START MATERIAL TO PROCESS

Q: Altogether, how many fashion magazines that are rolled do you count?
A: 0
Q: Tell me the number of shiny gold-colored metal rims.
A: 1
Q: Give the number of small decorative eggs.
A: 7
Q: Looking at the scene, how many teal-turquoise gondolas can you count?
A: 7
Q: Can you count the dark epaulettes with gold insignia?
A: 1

END MATERIAL TO PROCESS
START MATERIAL TO PROCESS

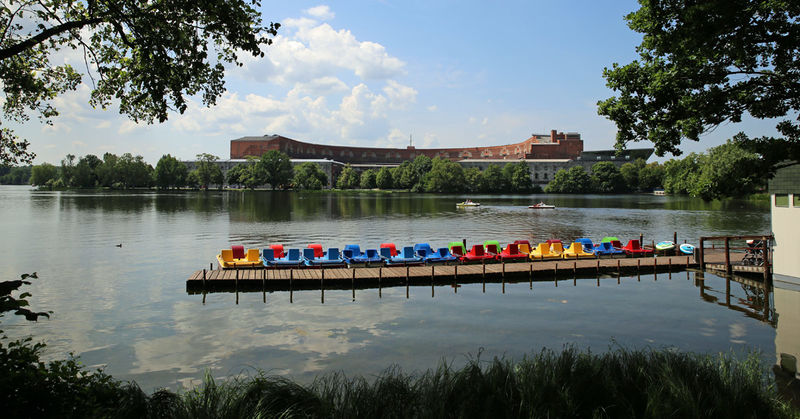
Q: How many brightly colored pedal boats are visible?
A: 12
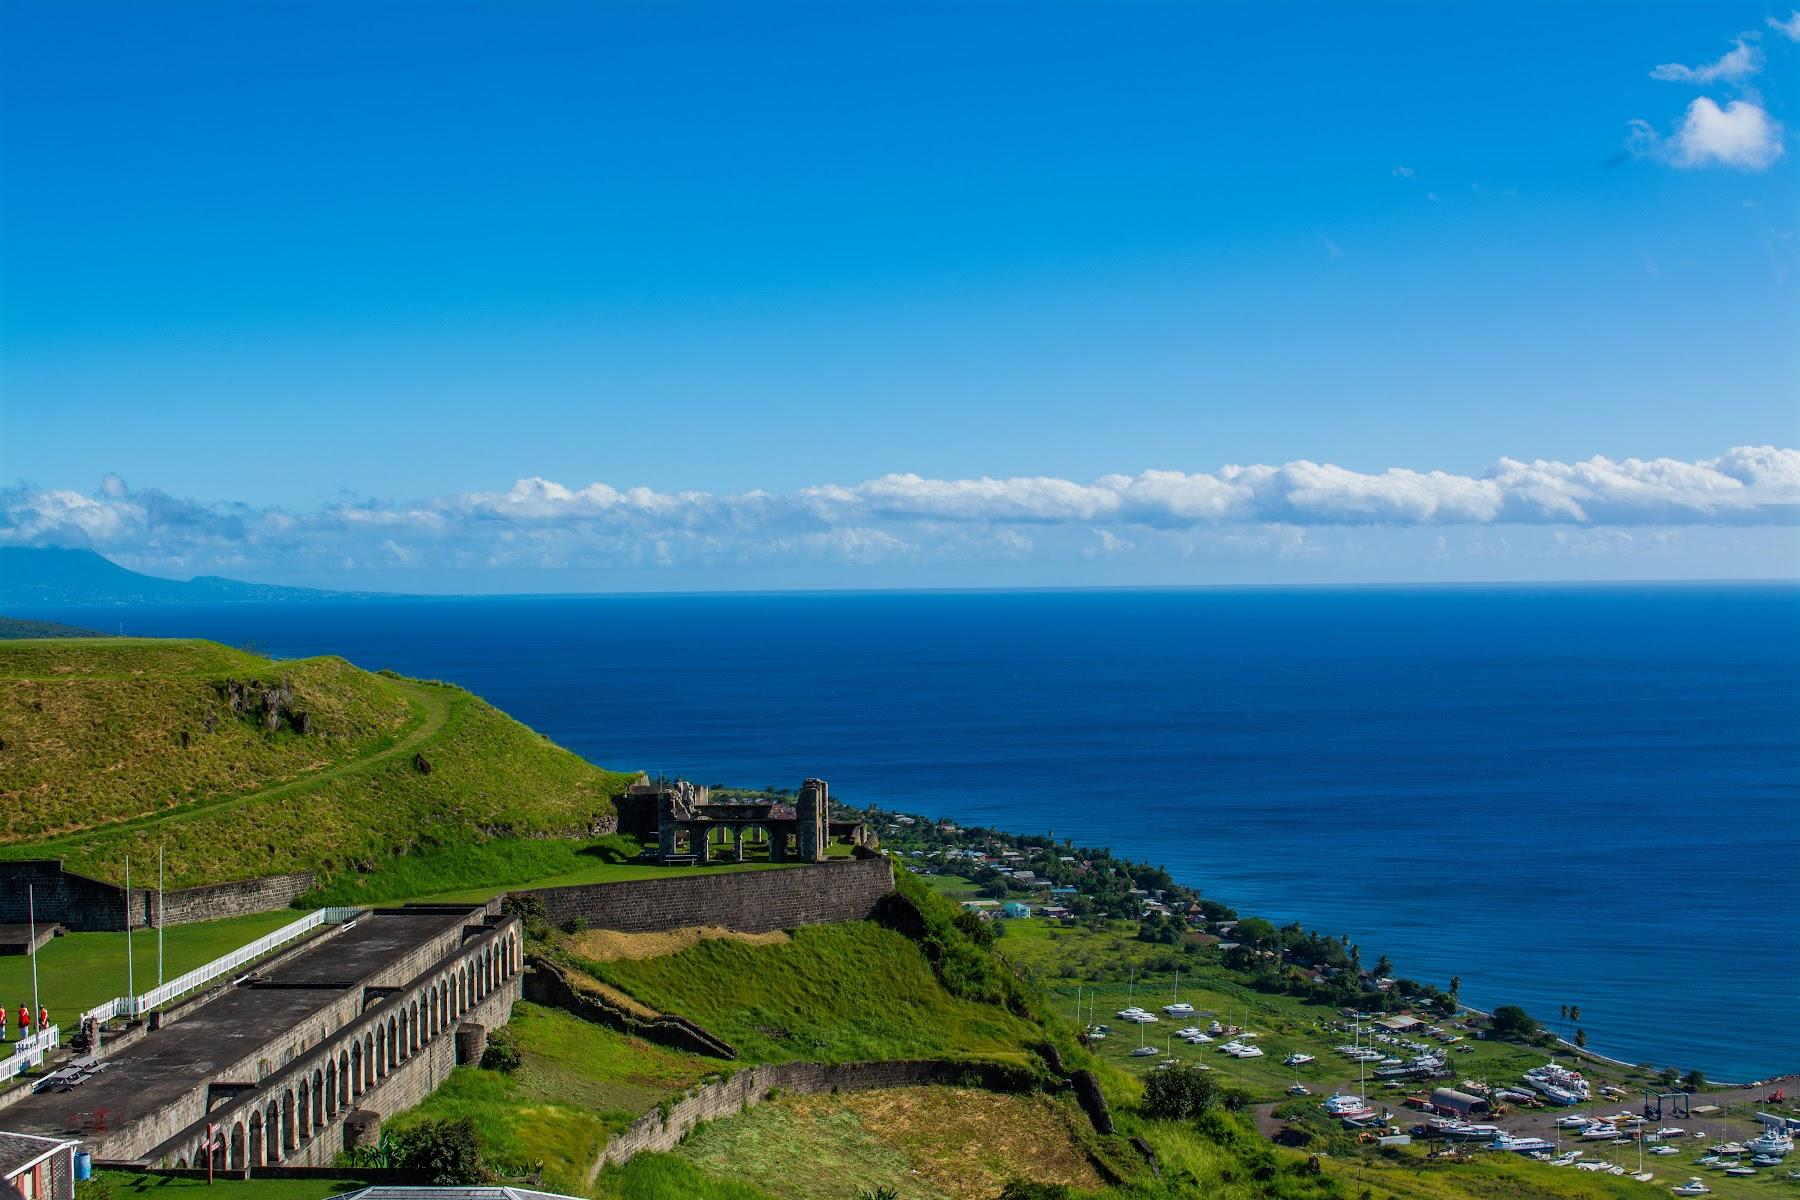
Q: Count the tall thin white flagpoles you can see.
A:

END MATERIAL TO PROCESS

## [AIM OF THE EXERCISE]
Wherever a line of the listing above contains the string "number", copy that line.

## [SOLUTION TO THIS TASK]
Q: Tell me the number of shiny gold-colored metal rims.
Q: Give the number of small decorative eggs.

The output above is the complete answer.